→ **Available data**:

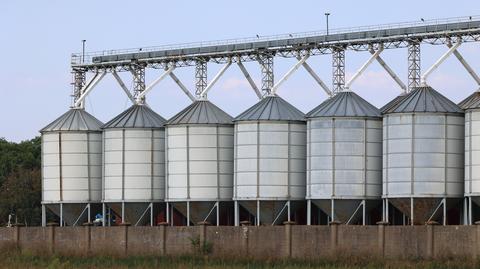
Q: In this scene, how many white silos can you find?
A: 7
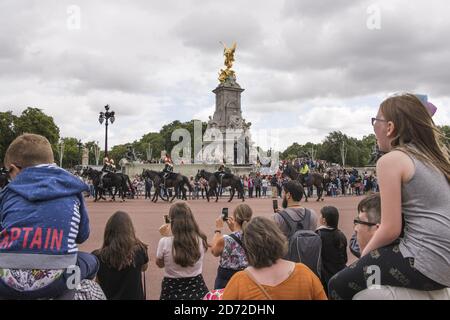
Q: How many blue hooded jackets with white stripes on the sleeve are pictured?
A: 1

==

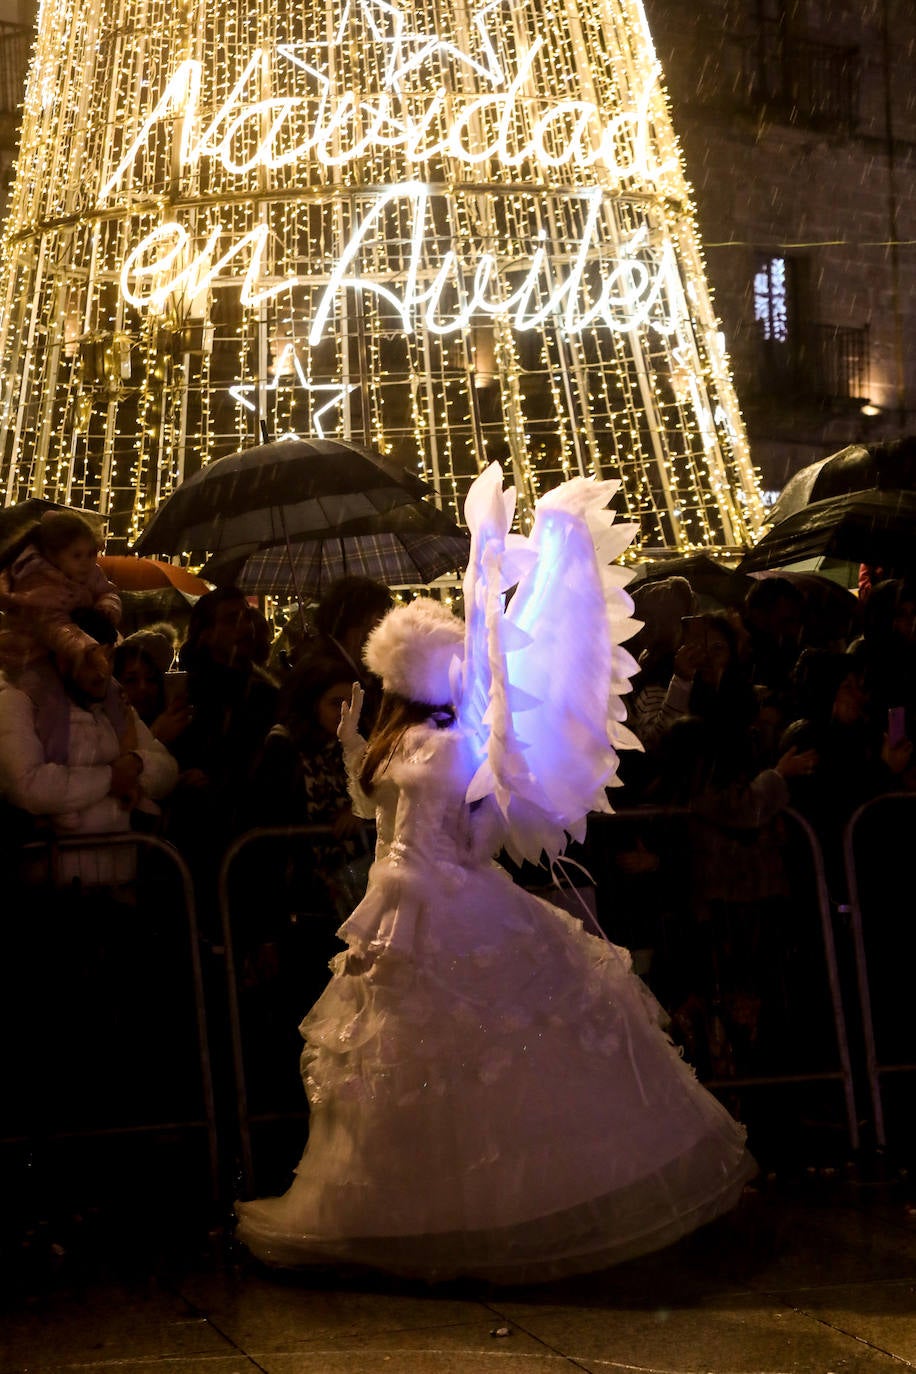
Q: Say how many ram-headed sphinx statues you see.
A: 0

→ **What is required**:
Find all lines in the records that hold the word "many". Copy them.

→ **The completed task**:
Q: In this scene, how many white silos can you find?
Q: How many blue hooded jackets with white stripes on the sleeve are pictured?
Q: Say how many ram-headed sphinx statues you see.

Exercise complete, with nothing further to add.